I'm still here. Still watching those empty simulation labs. Still meeting qualified healthcare workers who can't find funded positions. Still seeing wards that are understaffed while the government that issues the currency claims it cannot afford to connect the workers to the work. This isn't just my story. It's the story of every constituency where people and needs exist side by side while someone in Westminster says the cupboard is bare.
Fake Experts
What Tobias experienced has a name.
Using unqualified or misleading sources to manufacture doubt about what the data clearly shows.

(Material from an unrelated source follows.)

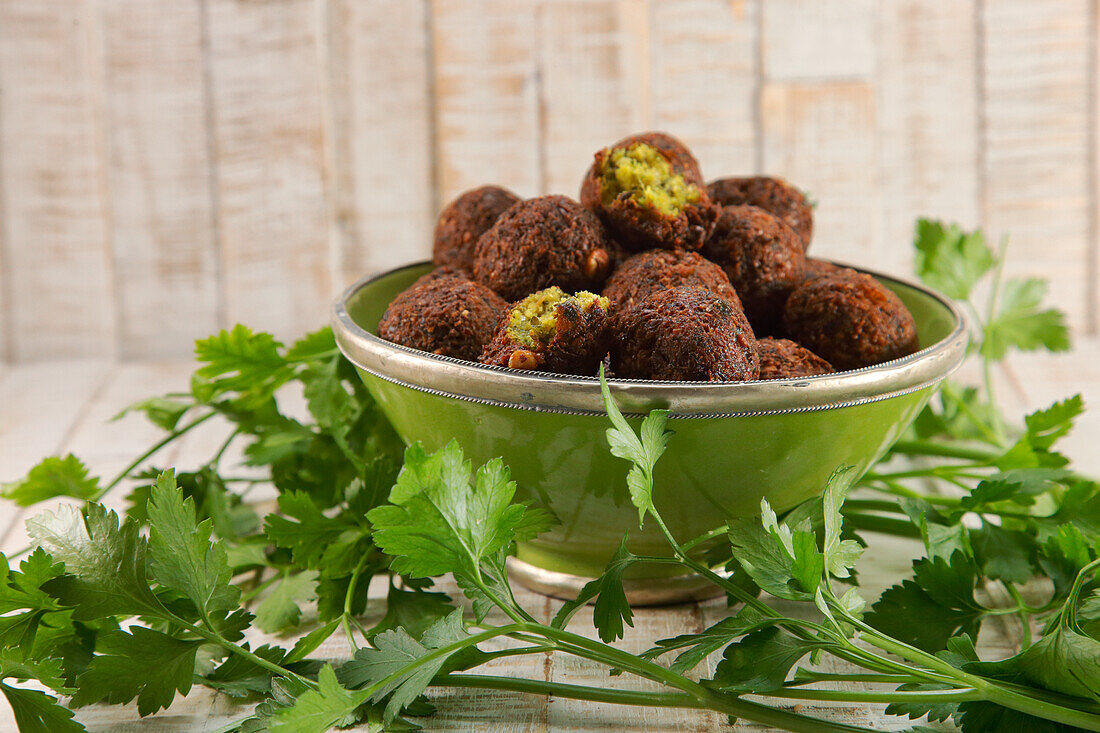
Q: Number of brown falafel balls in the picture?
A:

In Tobias's case, every official who said "there is no funding" was channelling fake expertise about how government budgets work. They spoke as though it was economic fact that the UK government, which issues pounds, could run out of pounds. Treasury officials, NHS managers, university administrators - all treating the household budget analogy as unquestionable truth, never acknowledging that governments with sovereign currencies work differently from households that must earn their income.
When challenged with "economists say we cannot spend more on health without causing inflation," the question becomes: which economists? The profession is divided. Many macroeconomists argue the binding constraint is real capacity, not currency. "Economists say" without naming them is an appeal to unnamed authority.
The UK government issues its own currency. It does not need to find pounds before it spends them. The real constraint is resources: people, skills, materials, time. And in Tobias's constituency, those resources were sitting idle. The resources existed. The people existed. The decision not to connect them was political, not financial.